Work order:
Would you please copy out each entry exactly?

Records for the exercise:
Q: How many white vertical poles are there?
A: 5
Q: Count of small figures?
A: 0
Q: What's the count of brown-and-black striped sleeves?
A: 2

Response for this exercise:
Q: How many white vertical poles are there?
A: 5
Q: Count of small figures?
A: 0
Q: What's the count of brown-and-black striped sleeves?
A: 2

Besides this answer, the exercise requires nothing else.